Convolutional Neural Network for Image Classification
PyTorch CNN with residual connections for image classification (CIFAR-10 dataset).
Problem Definition
Image classification is a fundamental computer vision task where a model must assign an input image to one of several predefined categories. Traditional deep convolutional neural networks often suffer from optimization difficulties as depth increases, leading to vanishing gradients and degraded performance.
Residual Networks (ResNets) address this issue through shortcut connections that allow information and gradients to flow more effectively through the network. In this project, we investigate the use of a lightweight ResNet-style architecture for classifying images from the CIFAR-10 dataset.
The project includes model design, training and evaluation pipelines, providing a complete end-to-end deep learning workflow.
Methodology
The network processes CIFAR-10 images through a sequence of convolutional layers and residual blocks that progressively extract higher-level visual features. Residual connections preserve feature information across layers while improving gradient flow during backpropagation. The final feature representations are mapped to class probabilities through a fully connected classification layer.
Training was performed using mini-batch optimization with SGD/Adam optimizer. Model performance was evaluated using classification accuracy and training loss on the CIFAR-10 benchmark dataset.
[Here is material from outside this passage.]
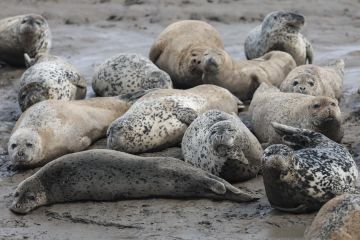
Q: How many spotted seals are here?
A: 14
The network was trained using the standard Cross Entropy classification loss:
\[\mathcal{L}_{\mathrm{CE}} = -\frac{1}{N}\sum_{n=1}^{N}\sum_{c=1}^{C} y_{n,c}\,\log p_{n,c}, \quad \text{where} \quad p_{n,c}=\frac{e^{z_{n,c}}}{\sum_{k=1}^{C} e^{z_{n,k}}}. \tag{1}\label{eq:ce}\]
Results
The model achieved stable convergence during training and demonstrated strong classification performance on the CIFAR-10 dataset. The residual architecture improved optimization stability and enabled efficient feature learning.